Work order –
From the entries below, return every line that includes the word "many".
⁂
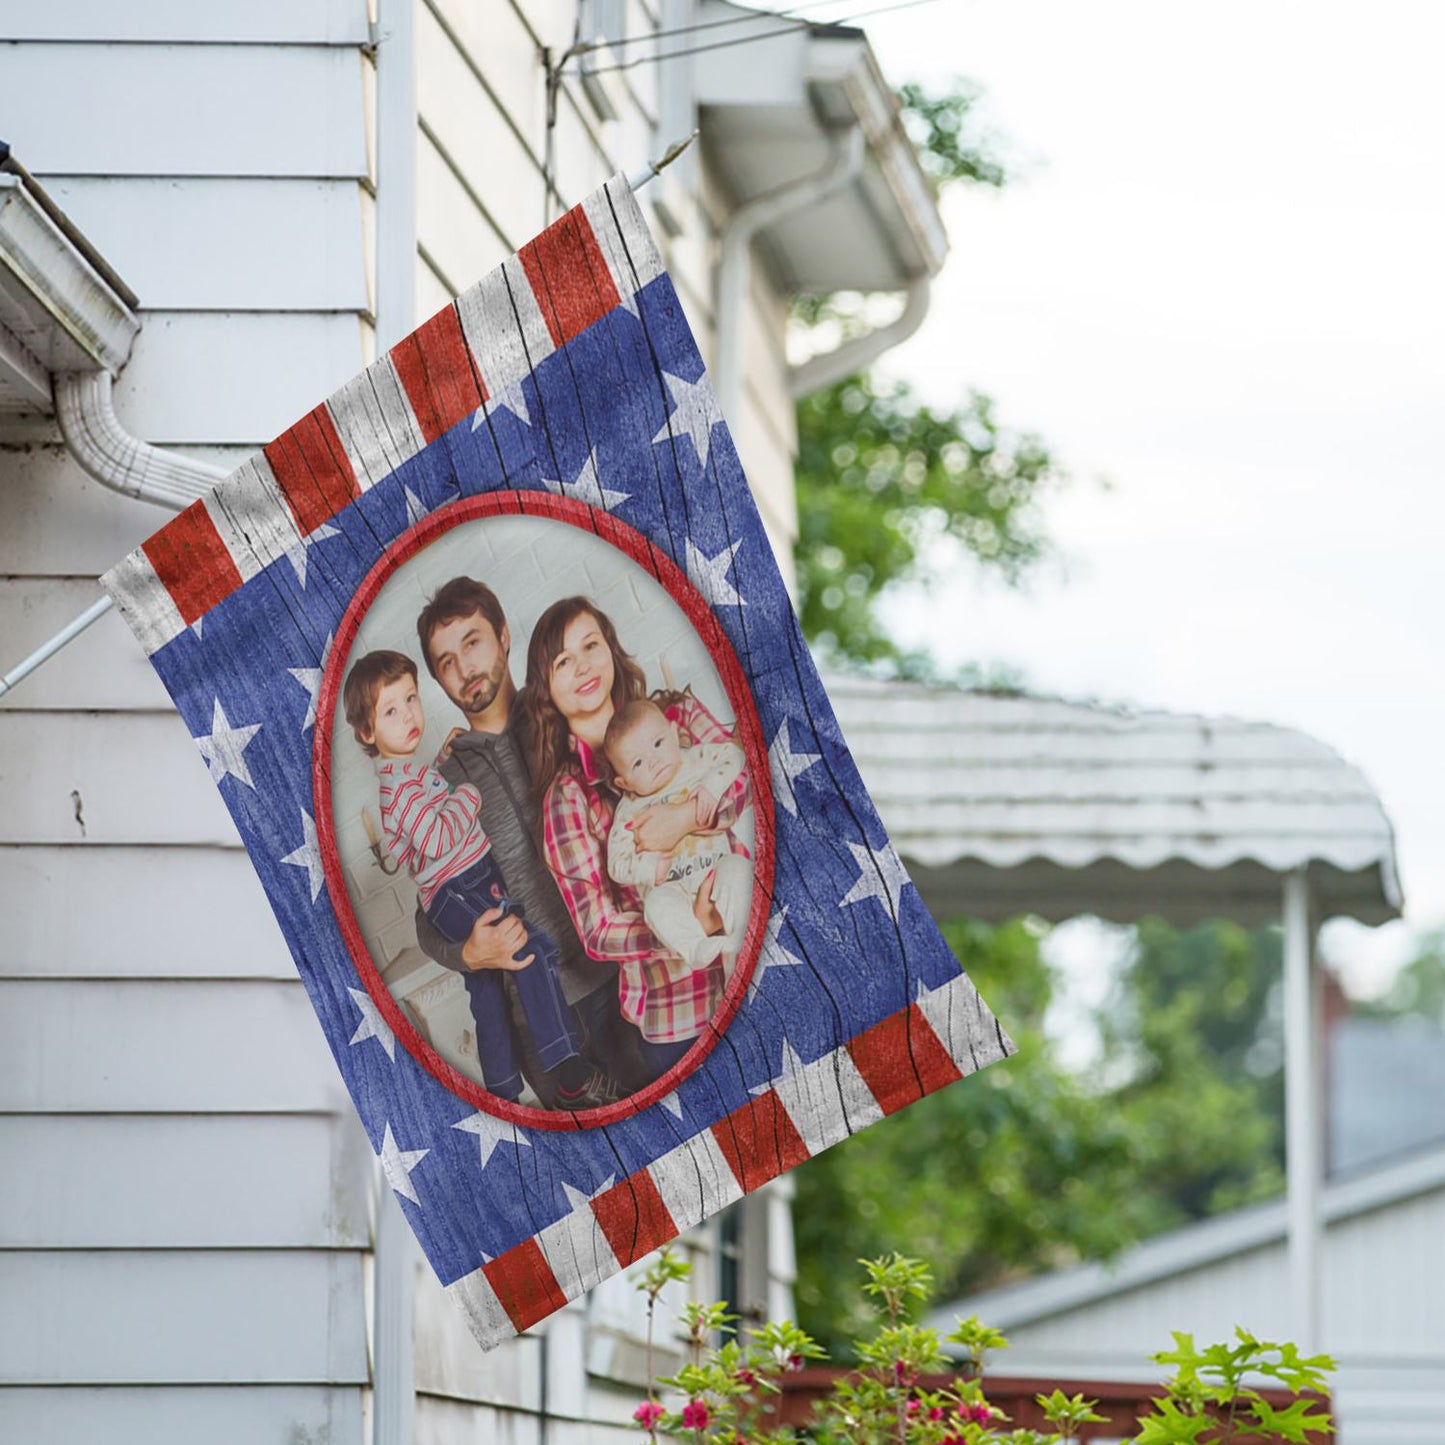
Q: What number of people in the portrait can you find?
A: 4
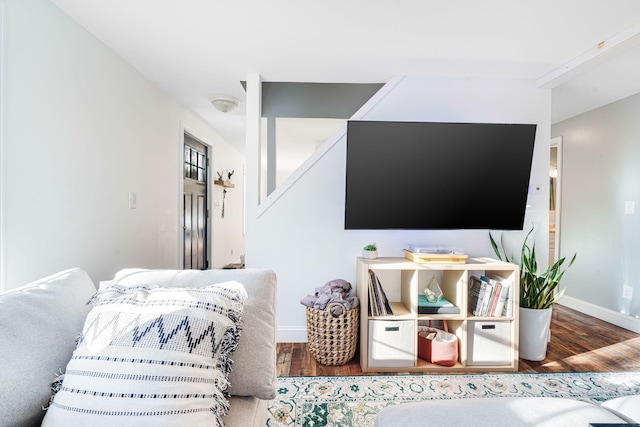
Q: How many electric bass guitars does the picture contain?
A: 0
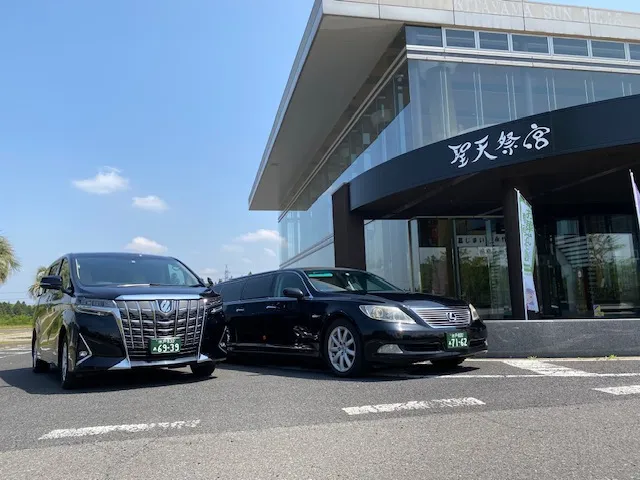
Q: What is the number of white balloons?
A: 0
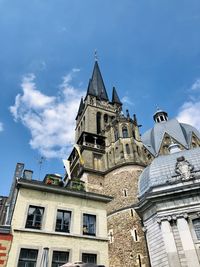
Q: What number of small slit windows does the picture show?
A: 5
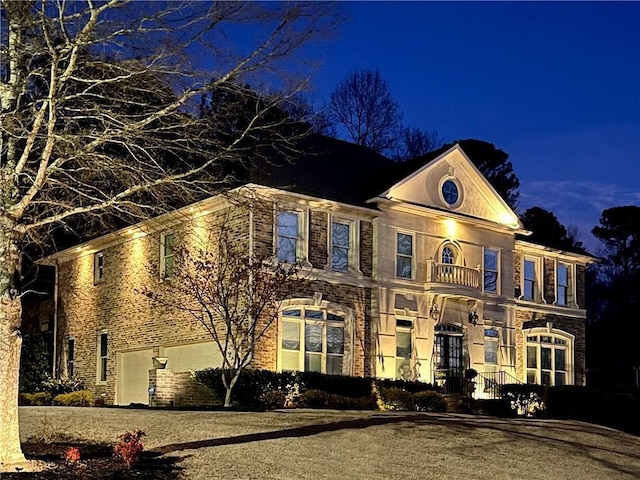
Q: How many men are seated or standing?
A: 0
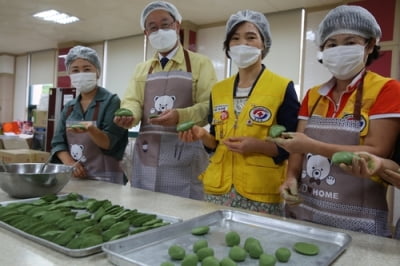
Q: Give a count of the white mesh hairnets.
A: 4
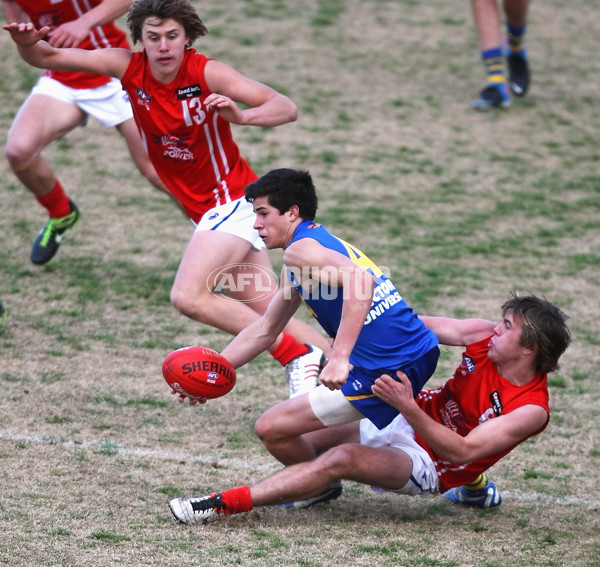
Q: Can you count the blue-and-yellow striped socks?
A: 3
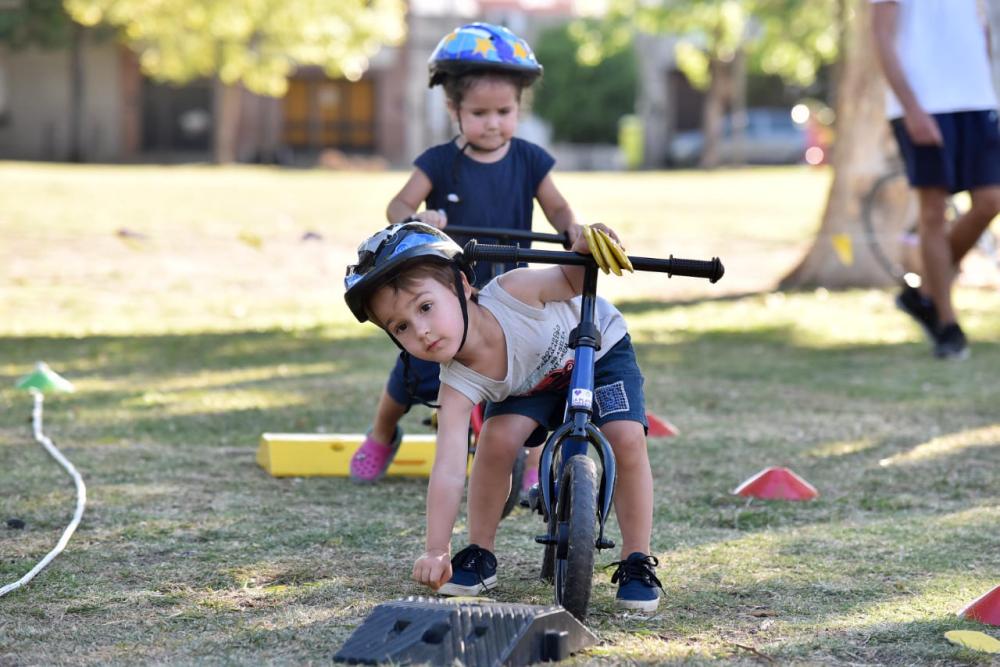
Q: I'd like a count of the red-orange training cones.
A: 3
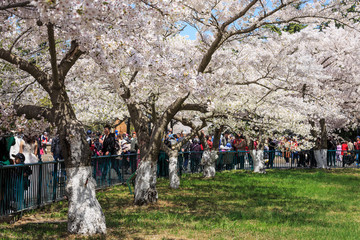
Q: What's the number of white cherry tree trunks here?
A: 6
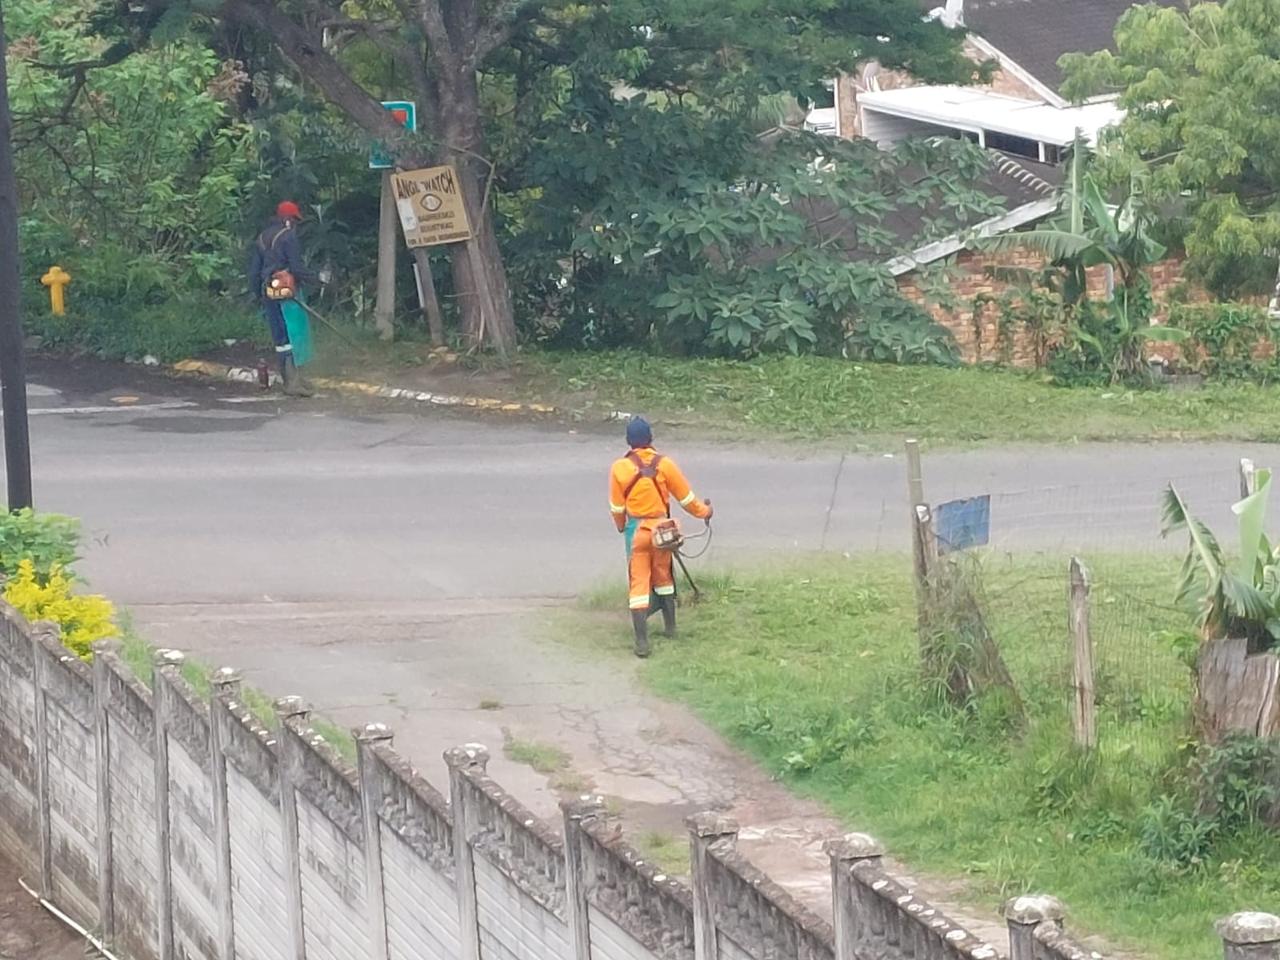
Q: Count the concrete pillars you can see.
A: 12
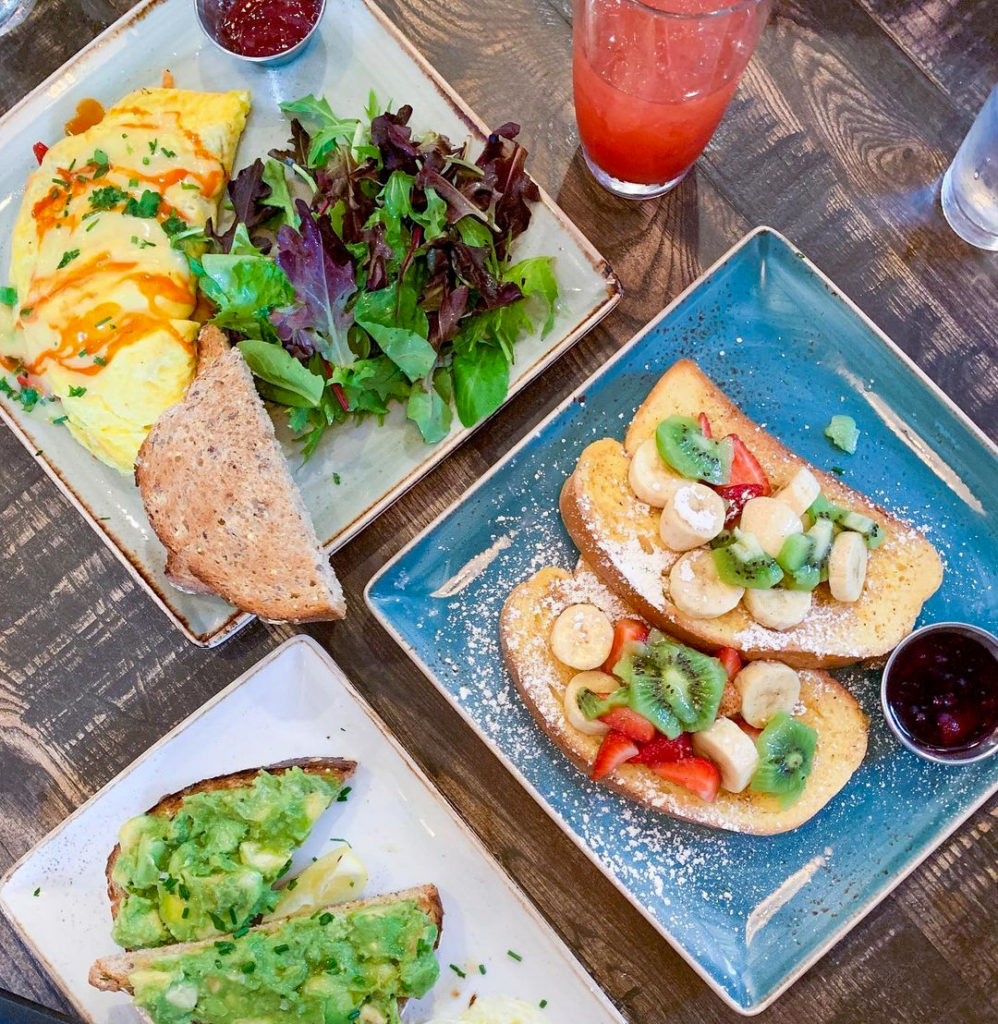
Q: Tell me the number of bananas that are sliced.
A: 11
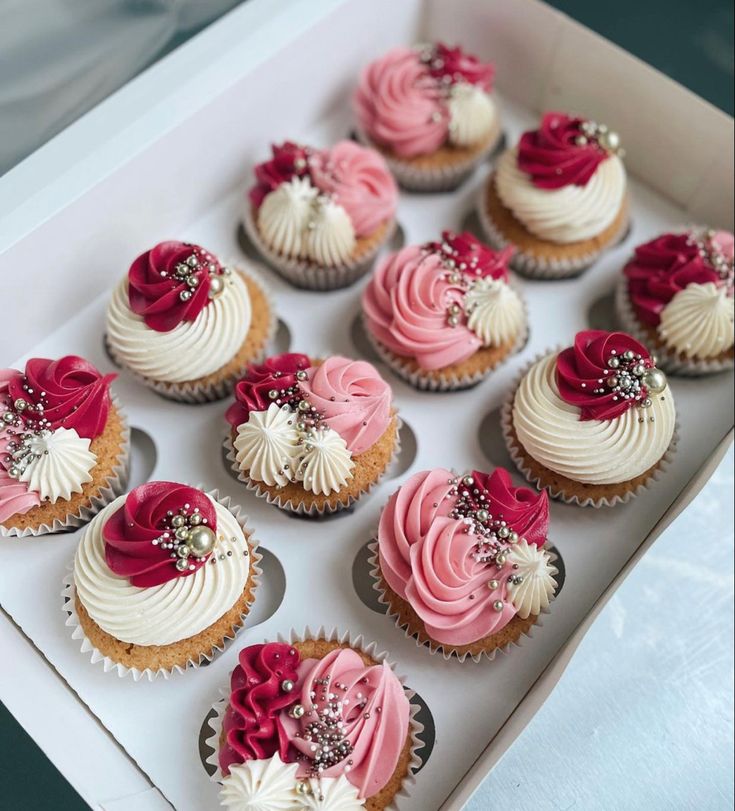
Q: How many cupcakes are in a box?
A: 12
⁂
Task answer –
Q: How many electric bass guitars does the picture contain?
Q: How many men are seated or standing?
Q: How many cupcakes are in a box?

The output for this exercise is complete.